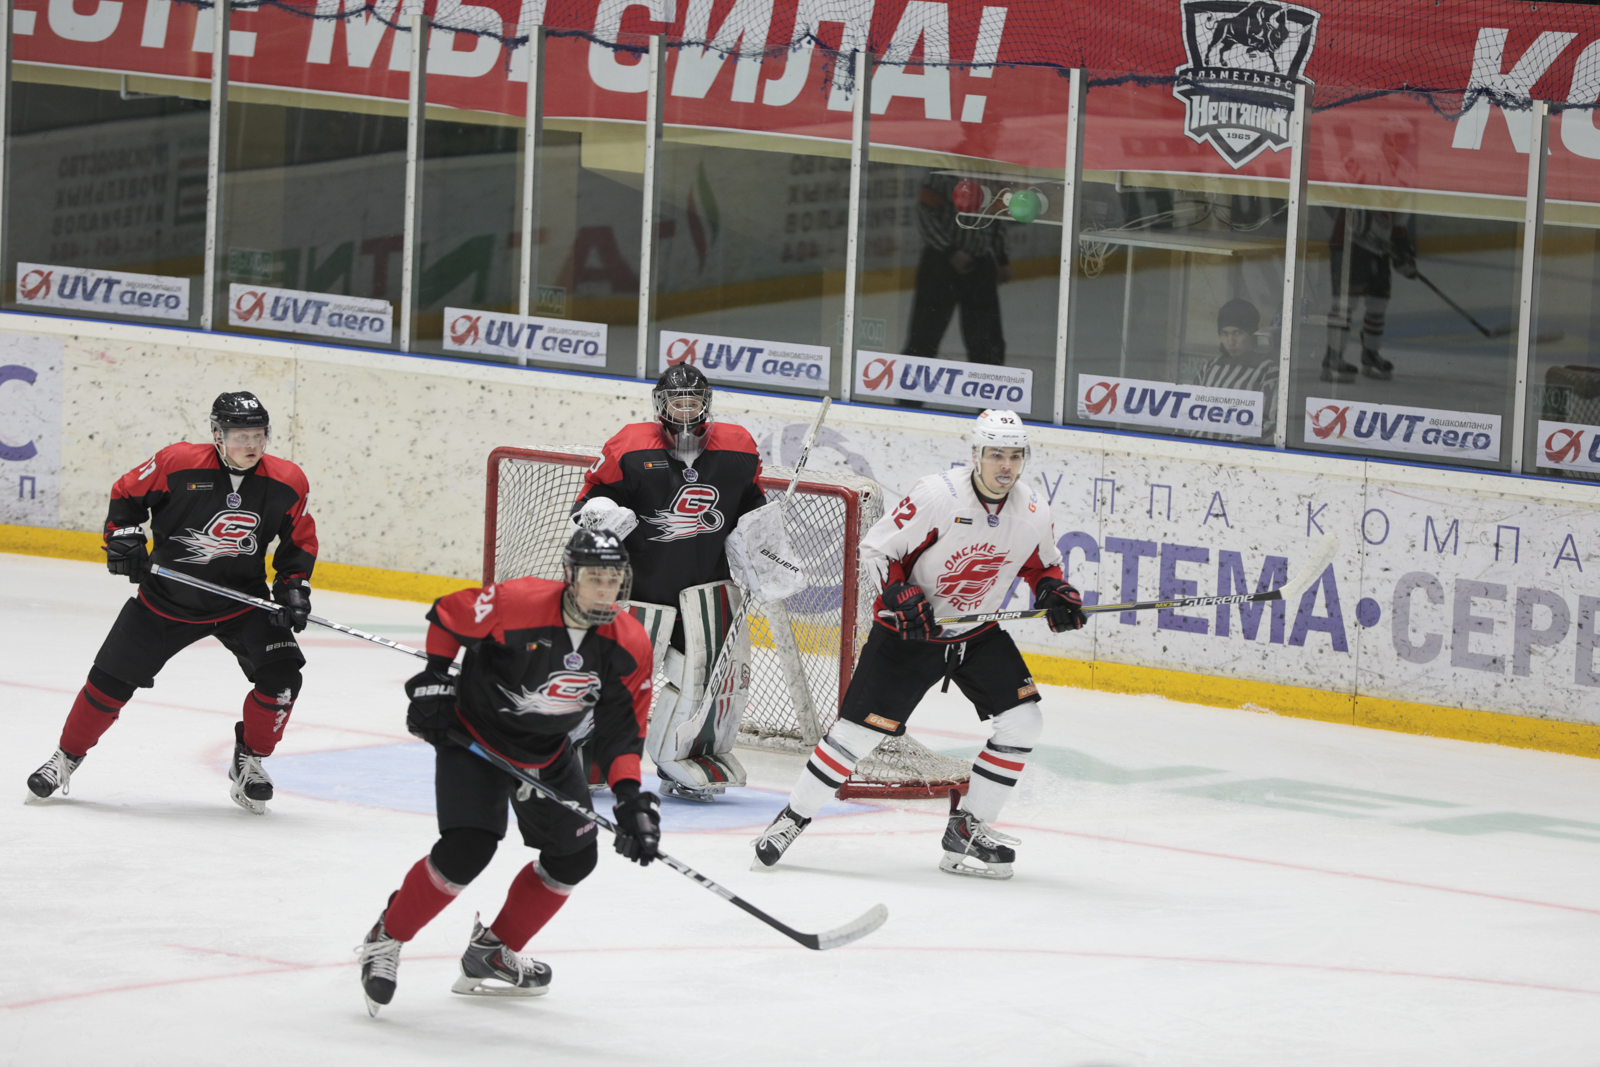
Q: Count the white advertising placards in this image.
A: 8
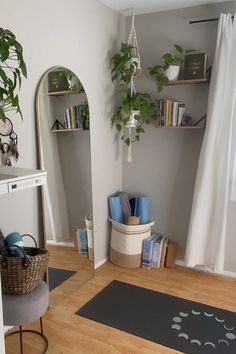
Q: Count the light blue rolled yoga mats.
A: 2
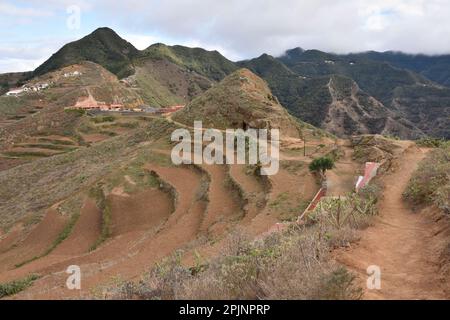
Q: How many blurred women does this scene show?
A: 0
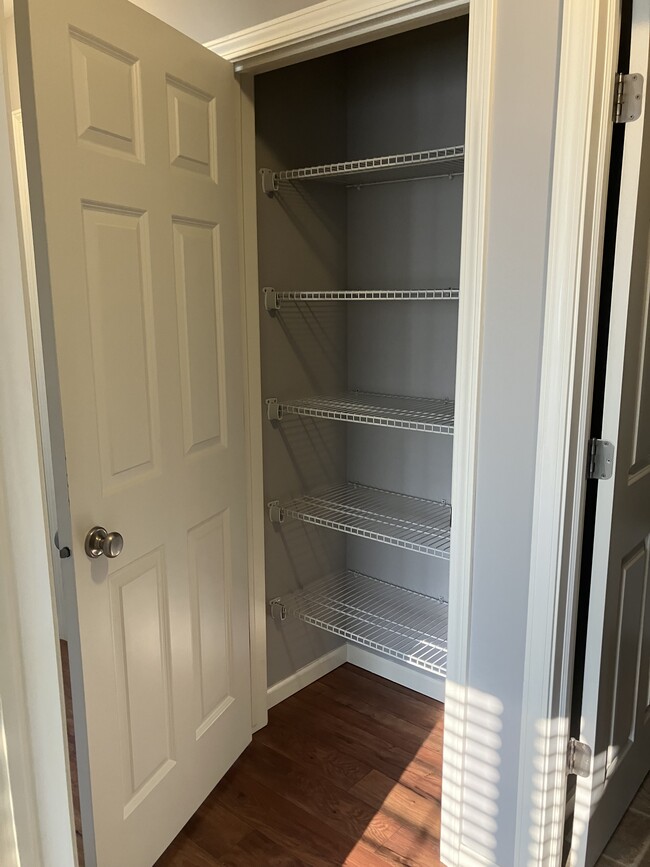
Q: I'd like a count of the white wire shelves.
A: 5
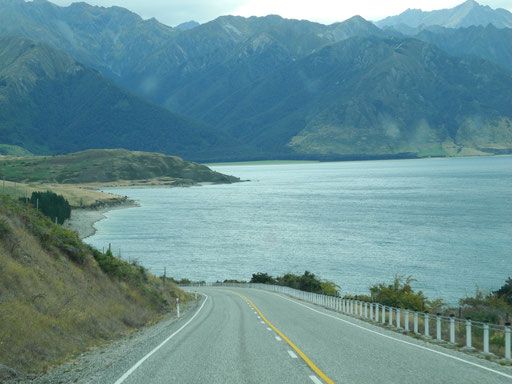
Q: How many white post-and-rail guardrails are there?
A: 1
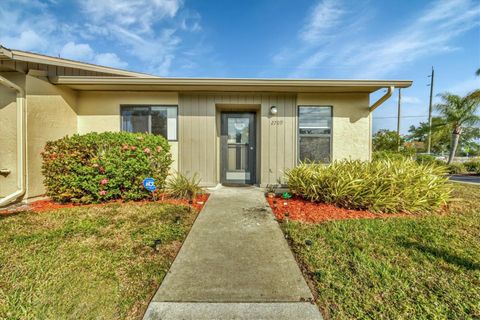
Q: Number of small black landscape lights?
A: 6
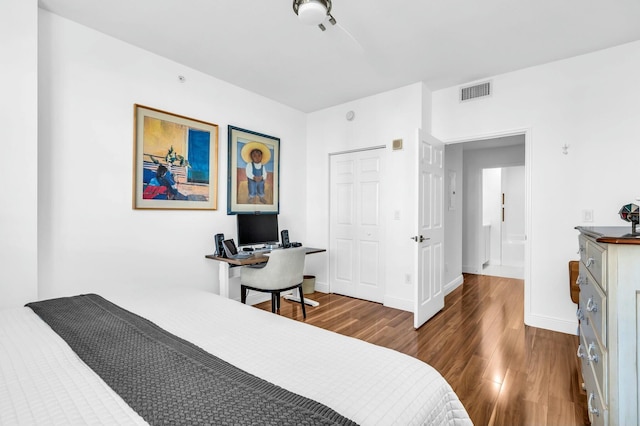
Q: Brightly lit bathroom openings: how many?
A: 1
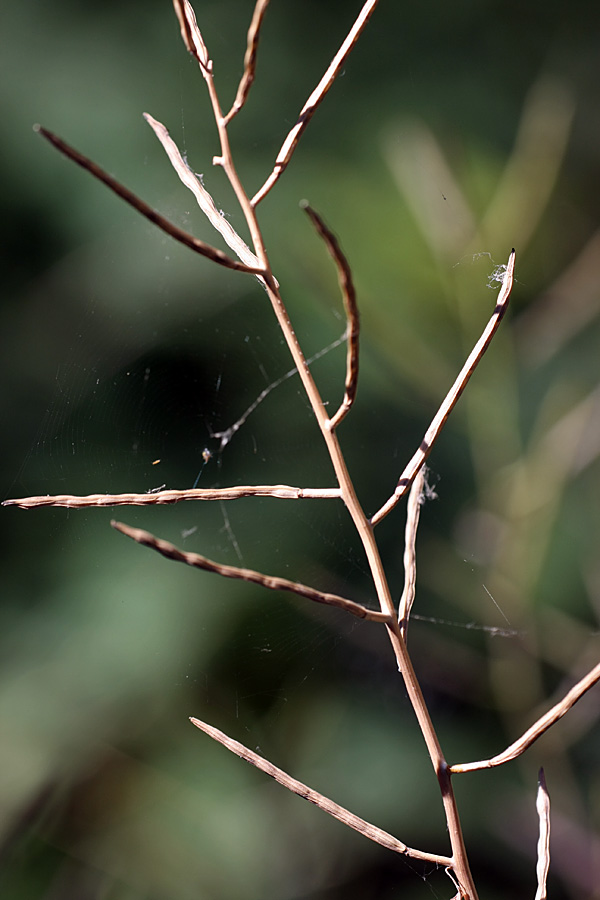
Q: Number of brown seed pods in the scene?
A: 14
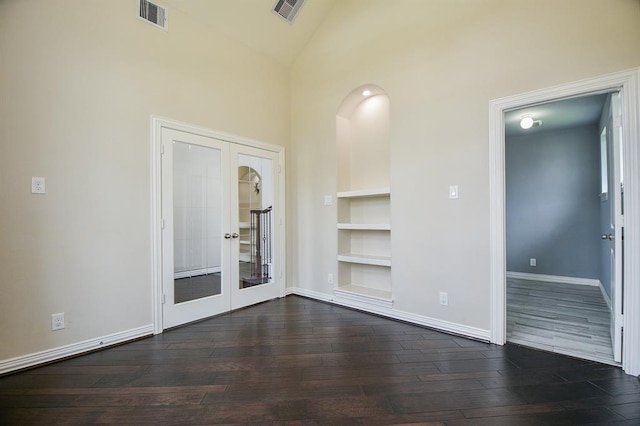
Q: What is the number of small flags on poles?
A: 0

────────────────

## TASK INSTRUCTIONS
Starting with the line that holds "Q: Number of brown seed pods in the scene?", repeat exactly every line through the end of the material above, both ends included, without the pictures.

## RESPONSE BELOW
Q: Number of brown seed pods in the scene?
A: 14
Q: What is the number of small flags on poles?
A: 0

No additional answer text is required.